Tudo se move, até o solitário leitor ao virar a página ao som das maritacas.
O
segredo da caminhada é diversificar. Nada mais estimulante que bater perna nas
ruas do Centro do Rio, concreto e vidro da Avenida Rio Branco, igrejas escuras,
pedras portuguesas, Mosteiro de São Bento, lixo e assombro, cores e sons do
comércio caótico do Saara, escavações arqueológicas, Gamboa, Pedra do Sal, Beco
das Sardinhas, história, arquitetura e luxúria. Mercadão de Madureira e suas
lojas de atacado e varejo, venda de carrinhos de pipoca, panelas, barcos de
oferenda, objetos de cultos, umbanda, candomblé, santos católicos, evangélicos
pregando na rua, bijuterias. CADEG, bolinho de bacalhau, festa portuguesa,
flores e vinhos. Mercado São Sebastião, o de São Pedro de Niterói com peixes prateados,
dourados e camarões frescos.
Meu
companheiro andarilho, que não se importa de não conseguir diferenciar chinês
de coreano, em tudo vê o verde, encontra pitanga no pé entre o muro e o poste,
mangueiras majestosas rasgando o teto de um restaurante, diferencia limoeiro de
laranjeira, tangerina; sabe se o pé é de limão galego ou siciliano só olhando
as folhas. Cheira pé de louro e amassa folha de eucalipto para aromar o bolso.

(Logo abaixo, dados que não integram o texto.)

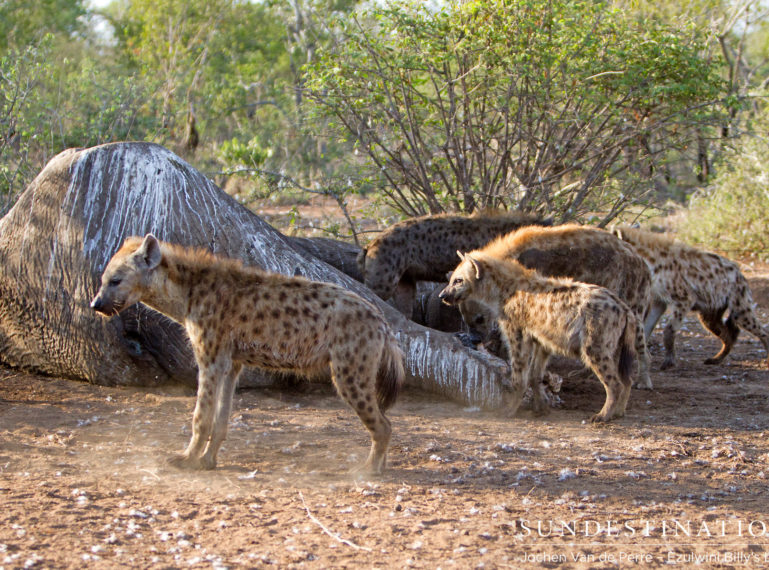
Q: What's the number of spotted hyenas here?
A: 5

Chama sabiá, quero-quero, mico e outros bichos pelo nome e sobrenome. Eu, com
meus instintos e paixões urbanas, sorvo o prazer do asfalto molhado e a sedução
exata dos paralelepípedos.
(Esta crônica homenageia o meu
companheiro andarilho, rei e escudeiro Sammy Angeli, meio século hoje;
interaço!).
Comentários
Vocês dois são um casal abençoado, e o seu companheiro andarilho tem muito para se orgulhar de você.
Parabéns a ele pelas cinquenta primaveras... inteireças!